### Exercise prompt
Look through the material for lines with the word "white", and copy each one.

Given entries: Begin

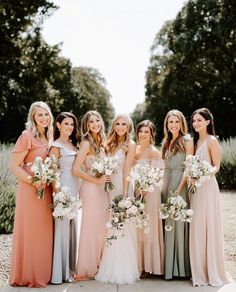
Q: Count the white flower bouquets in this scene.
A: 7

Given entries: End
Given entries: Begin

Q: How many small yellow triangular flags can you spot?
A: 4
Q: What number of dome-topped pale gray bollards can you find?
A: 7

Given entries: End
Given entries: Begin

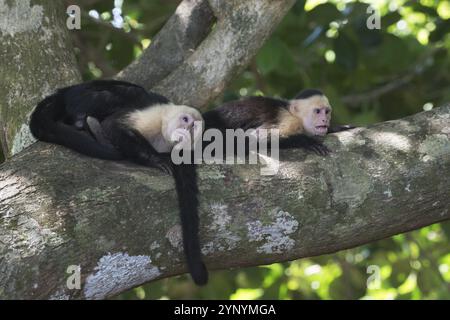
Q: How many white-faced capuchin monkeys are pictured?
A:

Given entries: End

### Exercise response
Q: Count the white flower bouquets in this scene.
Q: How many white-faced capuchin monkeys are pictured?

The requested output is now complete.